What is the number of lines in these records with "Work" in them? Answer with that number only.

Records contained in a dataset:
■ ■ ■ ■

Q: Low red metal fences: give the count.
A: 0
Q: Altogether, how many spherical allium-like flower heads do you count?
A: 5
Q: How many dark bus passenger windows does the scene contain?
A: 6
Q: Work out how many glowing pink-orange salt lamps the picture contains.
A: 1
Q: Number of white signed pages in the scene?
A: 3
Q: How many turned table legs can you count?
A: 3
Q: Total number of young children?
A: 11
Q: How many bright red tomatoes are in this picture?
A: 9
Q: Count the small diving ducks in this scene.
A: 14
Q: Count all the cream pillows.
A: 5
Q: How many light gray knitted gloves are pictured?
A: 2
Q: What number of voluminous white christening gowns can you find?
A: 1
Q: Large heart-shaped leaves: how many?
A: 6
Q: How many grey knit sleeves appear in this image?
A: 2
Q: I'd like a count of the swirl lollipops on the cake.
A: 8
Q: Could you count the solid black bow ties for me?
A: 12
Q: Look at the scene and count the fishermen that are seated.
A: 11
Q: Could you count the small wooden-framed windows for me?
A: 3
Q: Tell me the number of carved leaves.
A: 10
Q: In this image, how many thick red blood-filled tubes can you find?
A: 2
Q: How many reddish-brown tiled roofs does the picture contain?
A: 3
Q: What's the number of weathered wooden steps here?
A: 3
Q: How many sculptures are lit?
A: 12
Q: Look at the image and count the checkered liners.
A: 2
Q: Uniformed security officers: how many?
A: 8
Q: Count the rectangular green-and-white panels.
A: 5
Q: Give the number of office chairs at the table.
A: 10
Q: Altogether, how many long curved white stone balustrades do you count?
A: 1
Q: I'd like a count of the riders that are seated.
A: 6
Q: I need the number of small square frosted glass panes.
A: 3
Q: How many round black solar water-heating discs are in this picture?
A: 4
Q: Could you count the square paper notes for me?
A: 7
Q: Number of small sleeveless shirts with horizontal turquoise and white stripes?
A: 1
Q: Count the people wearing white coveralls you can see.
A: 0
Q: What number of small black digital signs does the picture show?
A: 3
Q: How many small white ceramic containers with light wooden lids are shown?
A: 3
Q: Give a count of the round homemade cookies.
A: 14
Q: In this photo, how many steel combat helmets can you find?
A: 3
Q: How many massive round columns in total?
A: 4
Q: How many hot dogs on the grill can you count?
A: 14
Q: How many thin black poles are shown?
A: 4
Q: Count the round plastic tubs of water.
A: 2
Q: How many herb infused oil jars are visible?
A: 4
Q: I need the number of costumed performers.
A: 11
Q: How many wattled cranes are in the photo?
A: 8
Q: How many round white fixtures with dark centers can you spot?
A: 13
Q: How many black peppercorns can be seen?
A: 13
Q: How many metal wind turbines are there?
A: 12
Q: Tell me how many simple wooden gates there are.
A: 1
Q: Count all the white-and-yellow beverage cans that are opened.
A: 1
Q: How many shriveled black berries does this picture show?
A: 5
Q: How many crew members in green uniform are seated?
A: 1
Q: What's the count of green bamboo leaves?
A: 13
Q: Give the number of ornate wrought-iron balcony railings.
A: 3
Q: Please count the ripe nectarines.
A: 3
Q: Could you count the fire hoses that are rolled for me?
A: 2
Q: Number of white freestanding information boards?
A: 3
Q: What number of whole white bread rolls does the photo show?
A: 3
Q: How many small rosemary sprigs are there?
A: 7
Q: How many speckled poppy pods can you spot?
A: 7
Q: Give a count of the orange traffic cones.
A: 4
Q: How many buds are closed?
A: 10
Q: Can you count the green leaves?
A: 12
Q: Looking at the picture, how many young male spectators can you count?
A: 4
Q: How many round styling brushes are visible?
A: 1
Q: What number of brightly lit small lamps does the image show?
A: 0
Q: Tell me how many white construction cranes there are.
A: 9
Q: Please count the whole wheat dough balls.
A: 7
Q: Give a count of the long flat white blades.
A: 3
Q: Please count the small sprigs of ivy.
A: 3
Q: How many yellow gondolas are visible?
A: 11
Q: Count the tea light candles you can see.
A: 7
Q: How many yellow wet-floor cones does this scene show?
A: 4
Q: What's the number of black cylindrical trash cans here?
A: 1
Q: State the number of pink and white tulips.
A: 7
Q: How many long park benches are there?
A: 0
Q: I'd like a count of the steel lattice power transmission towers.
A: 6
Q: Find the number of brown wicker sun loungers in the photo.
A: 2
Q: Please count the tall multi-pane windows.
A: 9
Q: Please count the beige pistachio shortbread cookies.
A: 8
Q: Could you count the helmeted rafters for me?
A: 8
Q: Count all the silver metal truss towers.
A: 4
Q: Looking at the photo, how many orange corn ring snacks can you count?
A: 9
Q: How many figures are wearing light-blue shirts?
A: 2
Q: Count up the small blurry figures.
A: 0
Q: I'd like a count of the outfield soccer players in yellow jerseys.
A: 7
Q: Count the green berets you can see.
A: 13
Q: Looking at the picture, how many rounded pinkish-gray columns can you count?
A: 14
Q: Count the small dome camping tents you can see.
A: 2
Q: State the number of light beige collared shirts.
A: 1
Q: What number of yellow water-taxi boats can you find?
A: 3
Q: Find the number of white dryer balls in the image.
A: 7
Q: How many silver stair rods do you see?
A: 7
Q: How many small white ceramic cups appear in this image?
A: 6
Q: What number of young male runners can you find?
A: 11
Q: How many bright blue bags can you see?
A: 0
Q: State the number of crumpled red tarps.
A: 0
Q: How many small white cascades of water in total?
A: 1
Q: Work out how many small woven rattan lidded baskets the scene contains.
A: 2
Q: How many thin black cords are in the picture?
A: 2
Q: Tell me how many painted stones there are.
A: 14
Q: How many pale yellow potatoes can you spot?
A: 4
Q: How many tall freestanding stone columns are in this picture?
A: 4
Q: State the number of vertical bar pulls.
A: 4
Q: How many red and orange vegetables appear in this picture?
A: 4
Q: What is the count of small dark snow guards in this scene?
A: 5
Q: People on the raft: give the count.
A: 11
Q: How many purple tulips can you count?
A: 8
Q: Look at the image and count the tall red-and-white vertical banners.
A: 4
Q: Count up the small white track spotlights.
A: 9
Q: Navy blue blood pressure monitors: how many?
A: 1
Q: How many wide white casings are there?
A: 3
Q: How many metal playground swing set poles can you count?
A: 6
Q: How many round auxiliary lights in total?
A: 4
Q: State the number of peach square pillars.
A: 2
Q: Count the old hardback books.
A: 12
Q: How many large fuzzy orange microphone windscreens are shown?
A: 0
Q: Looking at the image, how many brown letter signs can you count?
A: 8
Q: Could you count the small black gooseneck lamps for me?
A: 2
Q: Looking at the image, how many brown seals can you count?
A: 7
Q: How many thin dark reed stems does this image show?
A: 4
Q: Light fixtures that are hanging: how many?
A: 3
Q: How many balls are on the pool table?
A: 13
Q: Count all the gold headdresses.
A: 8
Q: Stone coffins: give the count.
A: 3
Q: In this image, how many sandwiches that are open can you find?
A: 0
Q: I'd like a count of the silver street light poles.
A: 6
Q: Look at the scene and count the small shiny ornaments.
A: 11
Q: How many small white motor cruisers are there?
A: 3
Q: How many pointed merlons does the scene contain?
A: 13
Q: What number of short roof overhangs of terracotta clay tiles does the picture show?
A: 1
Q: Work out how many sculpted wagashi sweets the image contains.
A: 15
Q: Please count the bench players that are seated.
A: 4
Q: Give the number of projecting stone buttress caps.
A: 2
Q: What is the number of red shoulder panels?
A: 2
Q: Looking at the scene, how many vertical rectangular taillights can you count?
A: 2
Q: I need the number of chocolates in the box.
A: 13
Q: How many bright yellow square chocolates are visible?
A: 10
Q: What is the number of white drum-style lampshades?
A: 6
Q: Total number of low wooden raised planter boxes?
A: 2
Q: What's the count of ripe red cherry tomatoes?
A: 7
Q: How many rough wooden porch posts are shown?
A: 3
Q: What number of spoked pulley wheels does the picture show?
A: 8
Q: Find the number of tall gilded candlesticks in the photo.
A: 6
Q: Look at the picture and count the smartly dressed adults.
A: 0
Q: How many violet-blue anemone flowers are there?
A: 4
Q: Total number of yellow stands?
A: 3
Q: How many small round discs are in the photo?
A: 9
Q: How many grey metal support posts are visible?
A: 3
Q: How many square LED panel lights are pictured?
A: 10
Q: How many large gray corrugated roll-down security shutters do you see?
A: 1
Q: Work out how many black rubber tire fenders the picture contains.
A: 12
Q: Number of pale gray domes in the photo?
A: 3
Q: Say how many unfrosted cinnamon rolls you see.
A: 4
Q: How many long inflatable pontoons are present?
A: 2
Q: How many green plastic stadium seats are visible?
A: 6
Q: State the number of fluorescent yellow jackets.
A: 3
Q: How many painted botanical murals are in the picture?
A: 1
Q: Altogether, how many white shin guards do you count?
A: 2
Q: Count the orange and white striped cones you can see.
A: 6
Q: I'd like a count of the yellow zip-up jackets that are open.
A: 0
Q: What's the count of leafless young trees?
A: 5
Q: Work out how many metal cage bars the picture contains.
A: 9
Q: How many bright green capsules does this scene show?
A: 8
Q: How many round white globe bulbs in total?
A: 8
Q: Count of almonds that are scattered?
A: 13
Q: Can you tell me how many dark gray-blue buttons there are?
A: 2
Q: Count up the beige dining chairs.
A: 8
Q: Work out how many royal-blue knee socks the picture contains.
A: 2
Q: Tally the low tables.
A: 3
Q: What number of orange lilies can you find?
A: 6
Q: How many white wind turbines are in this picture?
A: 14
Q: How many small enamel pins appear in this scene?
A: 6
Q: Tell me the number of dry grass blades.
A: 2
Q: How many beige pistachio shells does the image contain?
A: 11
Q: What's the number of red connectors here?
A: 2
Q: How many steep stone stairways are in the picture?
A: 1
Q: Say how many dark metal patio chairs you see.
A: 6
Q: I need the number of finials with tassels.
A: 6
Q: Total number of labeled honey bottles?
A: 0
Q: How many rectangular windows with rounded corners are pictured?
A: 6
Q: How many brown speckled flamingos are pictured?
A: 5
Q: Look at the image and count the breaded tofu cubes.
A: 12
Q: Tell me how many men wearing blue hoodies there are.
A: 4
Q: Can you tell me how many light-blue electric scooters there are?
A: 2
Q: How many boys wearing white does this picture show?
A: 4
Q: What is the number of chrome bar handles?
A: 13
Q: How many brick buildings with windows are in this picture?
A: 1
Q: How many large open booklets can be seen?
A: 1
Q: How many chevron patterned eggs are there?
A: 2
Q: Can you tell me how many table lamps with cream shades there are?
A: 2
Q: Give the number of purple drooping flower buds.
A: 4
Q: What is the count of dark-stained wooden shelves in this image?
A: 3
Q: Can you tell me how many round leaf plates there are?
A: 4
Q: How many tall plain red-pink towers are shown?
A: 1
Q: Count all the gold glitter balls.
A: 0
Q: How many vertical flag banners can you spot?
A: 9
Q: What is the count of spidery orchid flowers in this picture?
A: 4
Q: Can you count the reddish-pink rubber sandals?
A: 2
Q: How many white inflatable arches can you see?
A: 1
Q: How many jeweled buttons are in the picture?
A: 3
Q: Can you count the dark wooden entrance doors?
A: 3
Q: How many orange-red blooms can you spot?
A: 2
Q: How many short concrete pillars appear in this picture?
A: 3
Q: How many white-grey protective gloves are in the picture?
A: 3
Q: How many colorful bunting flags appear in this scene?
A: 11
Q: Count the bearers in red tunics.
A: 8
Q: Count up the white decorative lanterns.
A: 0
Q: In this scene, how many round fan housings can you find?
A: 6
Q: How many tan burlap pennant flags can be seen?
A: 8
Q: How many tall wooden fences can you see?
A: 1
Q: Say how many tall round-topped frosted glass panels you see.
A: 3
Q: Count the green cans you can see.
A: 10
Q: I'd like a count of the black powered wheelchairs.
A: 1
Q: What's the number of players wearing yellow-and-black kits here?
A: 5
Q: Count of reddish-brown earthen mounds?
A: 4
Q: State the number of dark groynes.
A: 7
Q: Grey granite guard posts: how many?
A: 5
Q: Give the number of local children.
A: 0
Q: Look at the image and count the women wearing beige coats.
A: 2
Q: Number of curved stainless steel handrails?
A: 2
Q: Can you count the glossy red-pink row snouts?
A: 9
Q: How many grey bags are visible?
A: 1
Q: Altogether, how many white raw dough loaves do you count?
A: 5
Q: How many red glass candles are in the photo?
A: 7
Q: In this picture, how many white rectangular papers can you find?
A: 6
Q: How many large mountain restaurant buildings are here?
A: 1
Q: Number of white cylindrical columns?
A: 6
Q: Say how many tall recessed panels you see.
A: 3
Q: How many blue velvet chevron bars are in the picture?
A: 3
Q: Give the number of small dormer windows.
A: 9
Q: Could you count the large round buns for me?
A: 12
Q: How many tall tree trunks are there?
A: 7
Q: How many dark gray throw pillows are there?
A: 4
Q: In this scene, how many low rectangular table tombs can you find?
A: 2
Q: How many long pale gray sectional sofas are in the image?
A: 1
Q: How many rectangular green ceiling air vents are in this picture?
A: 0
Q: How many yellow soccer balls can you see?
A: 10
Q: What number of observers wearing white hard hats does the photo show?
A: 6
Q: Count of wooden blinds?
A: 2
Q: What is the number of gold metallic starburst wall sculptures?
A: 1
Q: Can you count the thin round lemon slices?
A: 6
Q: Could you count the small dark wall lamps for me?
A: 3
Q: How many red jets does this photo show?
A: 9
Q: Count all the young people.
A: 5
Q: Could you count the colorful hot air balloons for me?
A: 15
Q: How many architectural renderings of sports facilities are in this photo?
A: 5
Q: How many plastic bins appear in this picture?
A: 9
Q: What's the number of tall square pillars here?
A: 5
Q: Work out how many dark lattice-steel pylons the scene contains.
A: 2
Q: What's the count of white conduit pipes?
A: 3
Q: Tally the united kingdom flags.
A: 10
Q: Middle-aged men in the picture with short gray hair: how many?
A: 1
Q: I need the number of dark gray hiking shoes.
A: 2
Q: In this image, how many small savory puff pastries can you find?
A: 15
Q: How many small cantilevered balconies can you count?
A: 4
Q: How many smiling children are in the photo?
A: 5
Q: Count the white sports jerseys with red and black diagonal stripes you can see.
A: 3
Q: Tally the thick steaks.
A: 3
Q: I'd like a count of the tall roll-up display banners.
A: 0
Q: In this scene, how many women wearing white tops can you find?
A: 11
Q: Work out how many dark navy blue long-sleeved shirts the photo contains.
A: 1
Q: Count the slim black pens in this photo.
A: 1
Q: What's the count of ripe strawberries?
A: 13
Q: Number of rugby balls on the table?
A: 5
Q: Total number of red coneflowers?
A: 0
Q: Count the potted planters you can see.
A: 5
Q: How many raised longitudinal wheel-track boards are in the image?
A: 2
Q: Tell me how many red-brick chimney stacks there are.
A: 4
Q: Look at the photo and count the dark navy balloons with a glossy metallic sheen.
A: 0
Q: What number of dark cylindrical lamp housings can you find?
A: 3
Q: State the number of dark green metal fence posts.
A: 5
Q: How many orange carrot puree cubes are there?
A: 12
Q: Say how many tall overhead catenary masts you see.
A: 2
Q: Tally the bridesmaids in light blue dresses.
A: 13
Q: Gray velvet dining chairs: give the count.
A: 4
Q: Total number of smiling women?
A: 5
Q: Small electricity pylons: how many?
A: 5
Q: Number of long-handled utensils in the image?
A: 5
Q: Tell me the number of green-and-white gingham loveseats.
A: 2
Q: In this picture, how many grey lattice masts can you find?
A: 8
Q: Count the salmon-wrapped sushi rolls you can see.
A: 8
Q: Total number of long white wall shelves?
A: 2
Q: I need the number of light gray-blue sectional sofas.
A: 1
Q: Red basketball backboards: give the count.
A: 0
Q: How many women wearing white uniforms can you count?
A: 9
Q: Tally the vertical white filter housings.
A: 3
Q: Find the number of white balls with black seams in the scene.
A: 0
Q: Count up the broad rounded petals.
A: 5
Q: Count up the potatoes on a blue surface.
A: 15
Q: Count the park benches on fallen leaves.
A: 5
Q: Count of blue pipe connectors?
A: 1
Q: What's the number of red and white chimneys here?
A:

■ ■ ■ ■

*YOUR RESPONSE*. 8